Hope everyone stays safe!


----------



## Gertie Kindle (Nov 6, 2008)

Jane917 said:


> We are glued to coverage on CNN. It is hard to fathom the wide range of this storm! Apparently all the power is out in Atlantic Jersey!


That's where my Dad is. He's got a wood stove in case the temps drop, and he can probably cook on it if he has to. He's very self-sufficient, but he is 93. He can only get around on his electric scooter. Hopefully, if he stays inside, the battery will last.

Not good. I'm worried.


----------



## Jena H (Oct 2, 2011)

I've heard of the Thundershirt for dogs.  I have a friend with a couple of dogs who get nervous in storms, so I'd be interested to know if the Thundershirt works.

And yes, I can't believe how huge this storm is.


----------



## HAGrant (Jul 17, 2011)

I'm in Gettysburg, PA, 50 miles from Baltimore, which is getting slammed. I left work at 11:30 a.m. when the wind and rain picked up. 

Right now the wind is a steady 40-50 mph. Everything is creaking and roaring outside. Every once in a while I go out on the deck to watch the wind toss the tree branches.

Weather.com says we'll have heavy rain starting at 10 p.m. until daylight. 

My big decision was whether to put the car in the garage or leave it in the driveway. I left it outside. If the power goes out, I won't be able to get the car out of the garage.

Stay safe everybody, especially if you live on the coast.


----------



## Leslie (Apr 7, 2008)

Jena H said:


> I've heard of the Thundershirt for dogs. I have a friend with a couple of dogs who get nervous in storms, so I'd be interested to know if the Thundershirt works.
> 
> And yes, I can't believe how huge this storm is.


Go over to the Adopting a Rescue Poodle thread to read more about Thundershirts. We've been discussing them there.

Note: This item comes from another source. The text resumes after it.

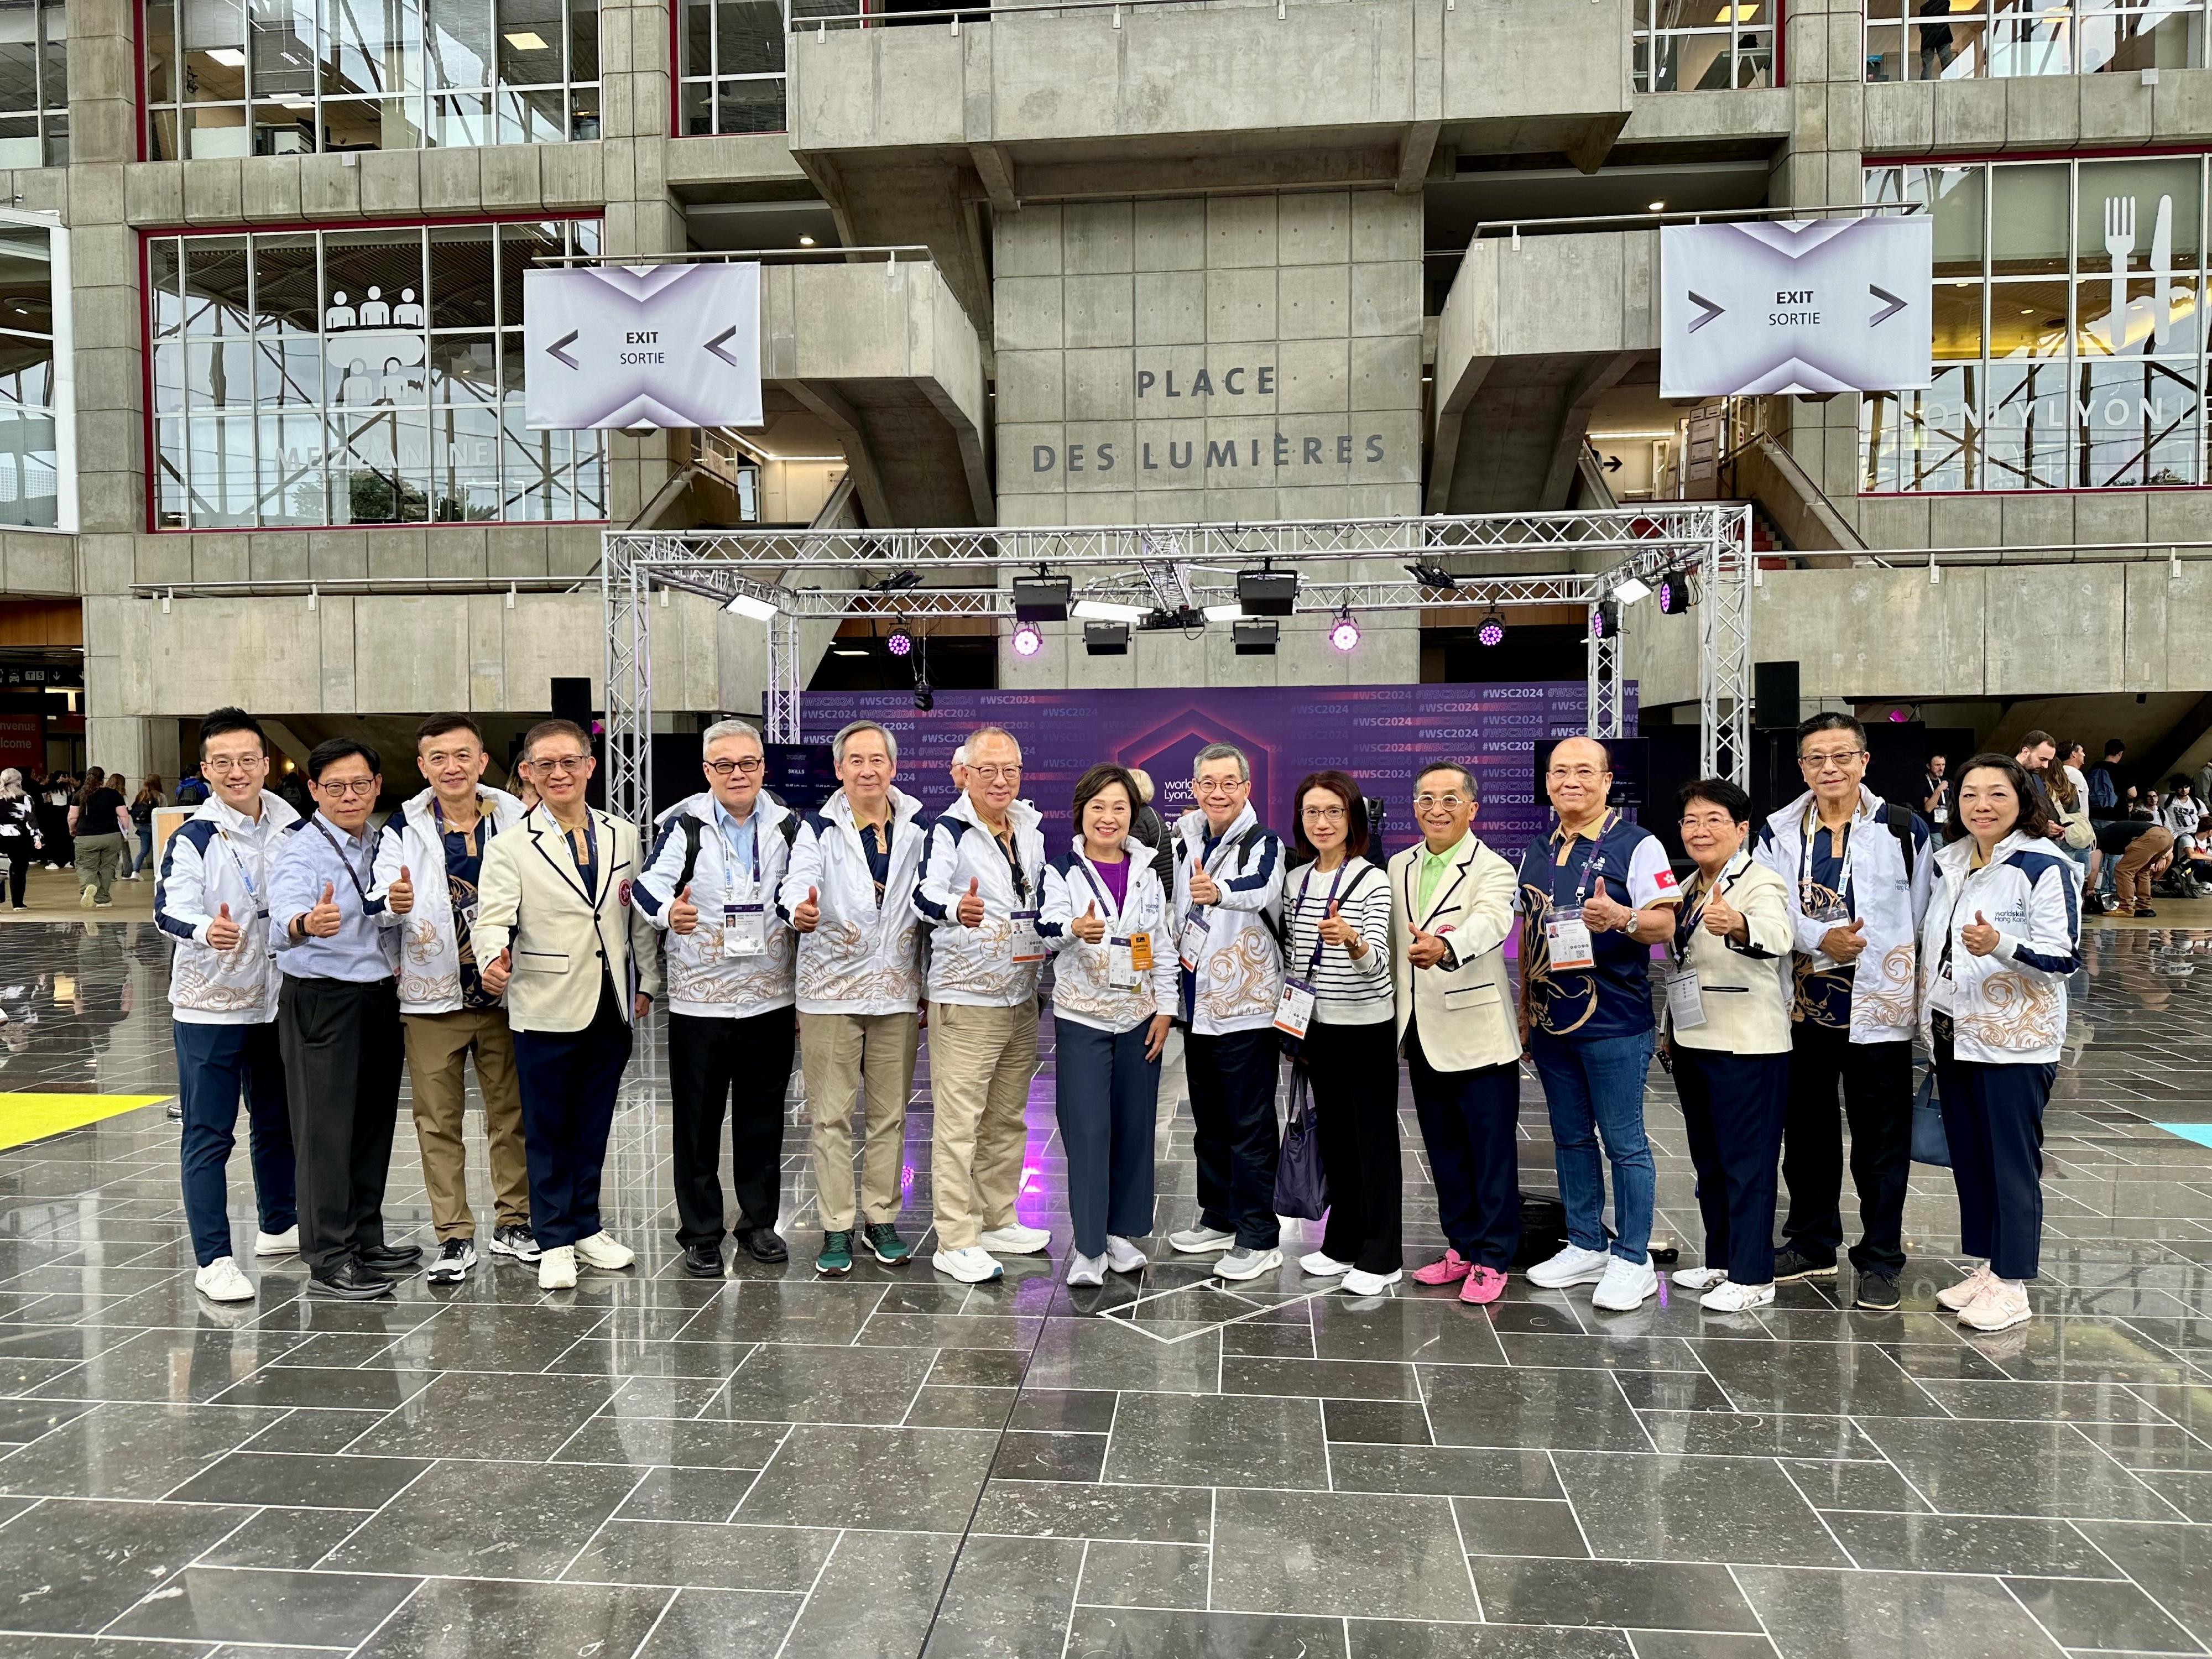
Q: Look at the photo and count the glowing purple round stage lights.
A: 6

Meanwhile, here at home it looks like the Internet just went out (electricity is still on). I have switched to the MiFi hotspot.

L


----------



## Ann in Arlington (Oct 27, 2008)

Well. . . .we still have power, but Ed decided it was a good time to put a fire in the wood stove.  So we're quite toasty.


----------



## Leslie (Apr 7, 2008)

Betsy the Quilter said:


> I know this isn't the Book Corner, but your comment made me think of this book, which I really liked:
> 
> 
> 
> ...


So I just bought this...LOL. Even if the power goes out, my PW has a light for reading!

L


----------



## Ann in Arlington (Oct 27, 2008)

So. . . . I don't mind that they pre-empted all the stupid afternoon shows with storm coverage. . . . but. . . . it's Monday. . . . I hope they don't pre-empt Castle! 

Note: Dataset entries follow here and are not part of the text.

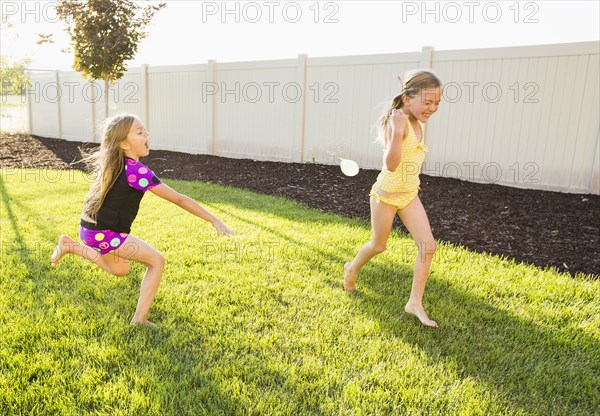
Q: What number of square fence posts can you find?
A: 7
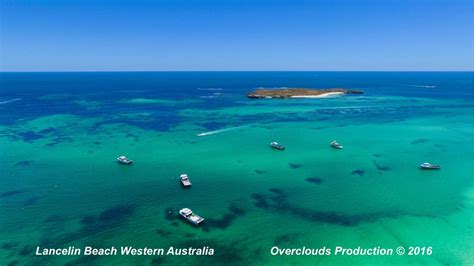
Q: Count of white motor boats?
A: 6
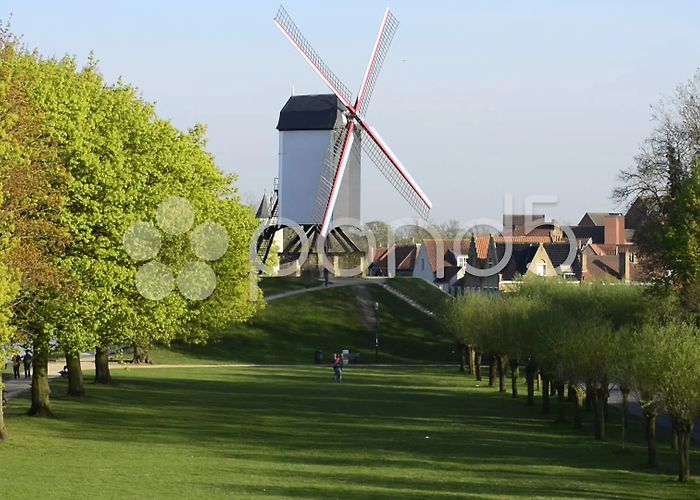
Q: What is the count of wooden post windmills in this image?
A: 1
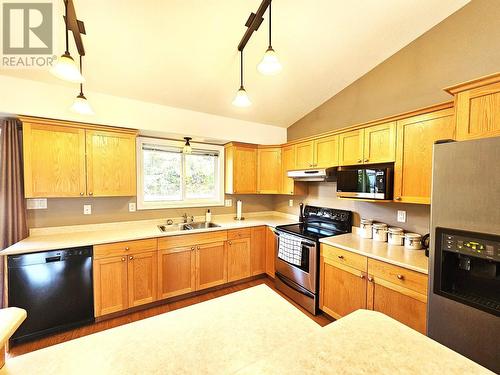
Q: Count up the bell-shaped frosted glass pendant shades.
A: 4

Of course, if the power's gone by then the point is moot. . . but still!


----------



## Betsy the Quilter (Oct 27, 2008)

Leslie said:


> So I just bought this...LOL. Even if the power goes out, my PW has a light for reading!
> 
> L


It's a really good book....warning (maybe I should have said this earlier): it's got some grim parts...

Betsy


----------



## Betsy the Quilter (Oct 27, 2008)

OK, I'm already tired of reporters STANDING IN WATER to broadcast their pieces.  For example, Sam Champion, ABC, in New York reported from New York Harbor, standing in the water.  Well, duh.  Isn't there supposed to be water in the harbor?  Show me water up to your knees on the sidewalk and you've got a story.

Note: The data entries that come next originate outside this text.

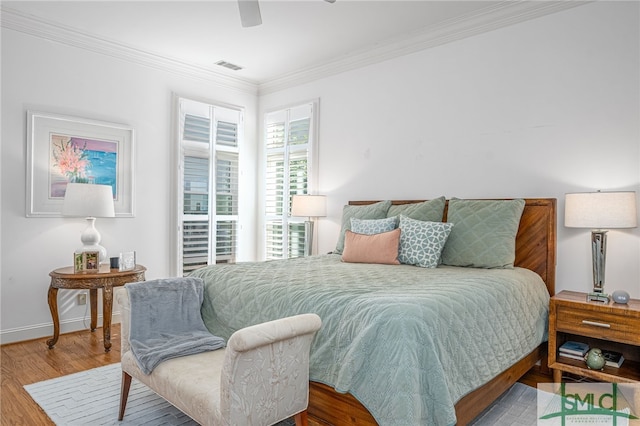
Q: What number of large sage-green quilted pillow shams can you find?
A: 3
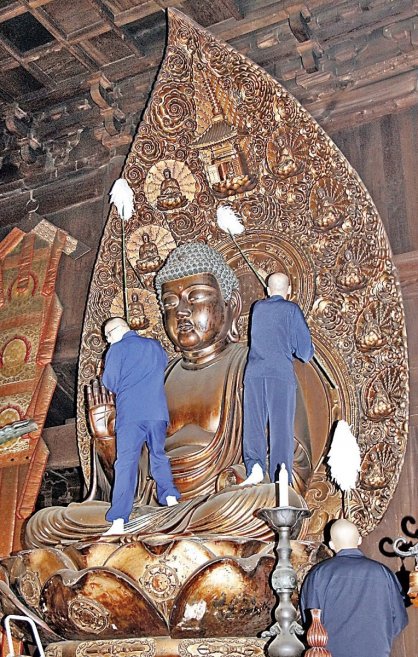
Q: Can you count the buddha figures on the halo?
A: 9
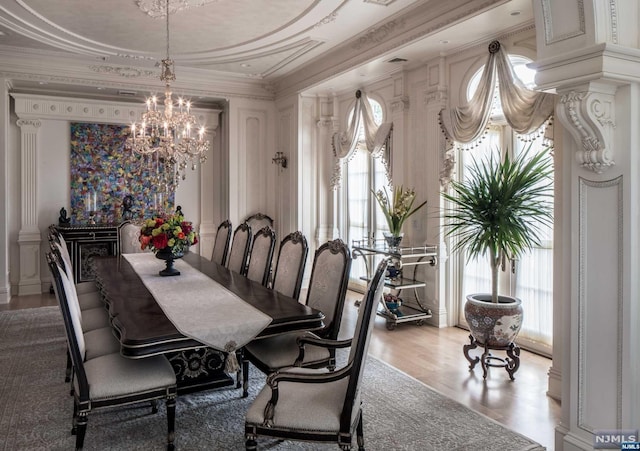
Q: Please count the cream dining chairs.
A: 13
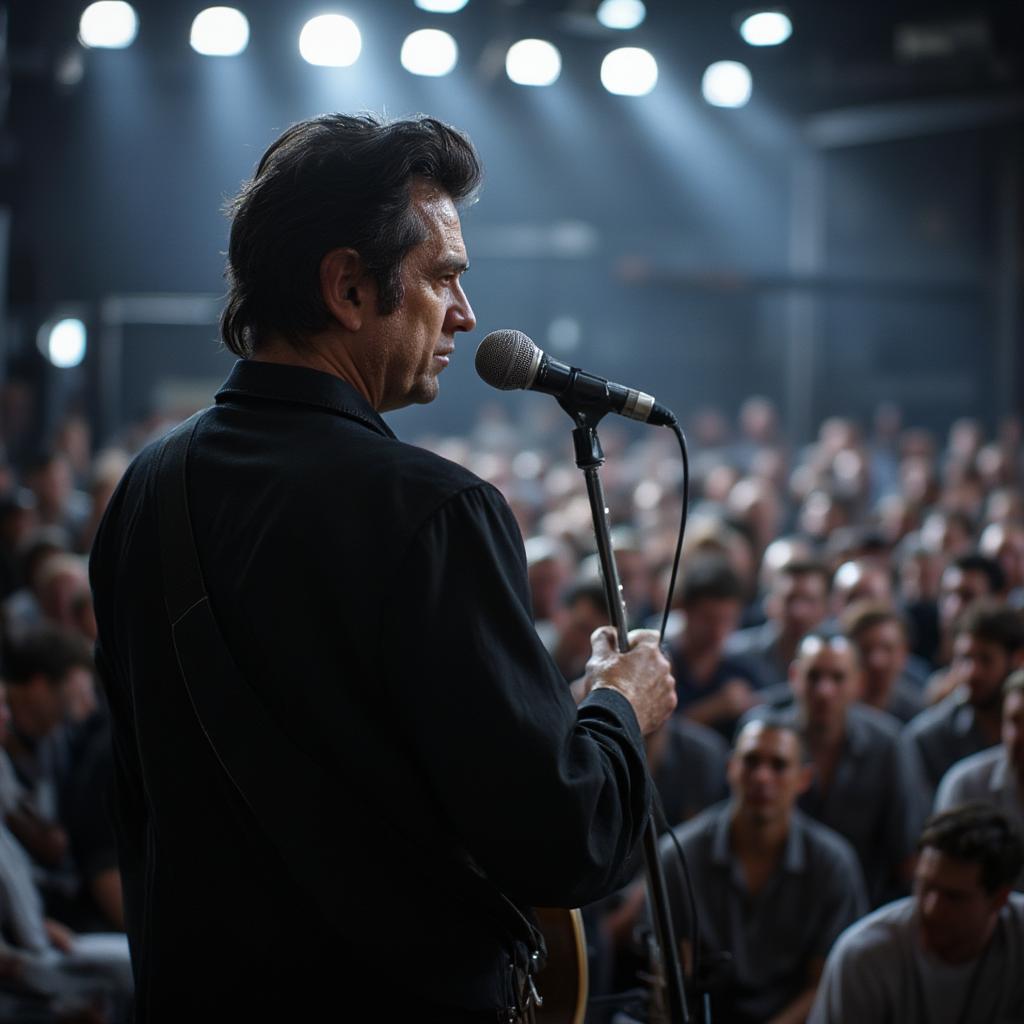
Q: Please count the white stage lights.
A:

Same thing about a reporter I saw in Rehobeth, DE.  She was standing in the surf pointing up at the Boardwalk behind her...

Betsy


----------



## bordercollielady (Nov 21, 2008)

HAGrant said:


> . If the power goes out, I won't be able to get the car out of the garage.


If your problem is the garage door opener - there should be a latch that allows you to open the door using the handle (without power). I think I would want my car inside in case things start flying around out there! Just sayin...


----------



## Ann in Arlington (Oct 27, 2008)

My son is enjoying laughing at the people who keep losing their ball caps in the wind as well.

Though I will say, the one reporter I saw in Rehobeth was standing on a road that had water up to her knees.

Then there's Pat whatsisname who wears the goofy yellow hat.


----------



## Leslie (Apr 7, 2008)

I am reading/listening to *Boardwalk Empire* about Atlantic City, and from the pictures on the New York Times it looks like Atlantic City is about to become one with the sea....

L


----------



## Betsy the Quilter (Oct 27, 2008)

I have seen some legitimate pictures.  There's no doubt there's flooding.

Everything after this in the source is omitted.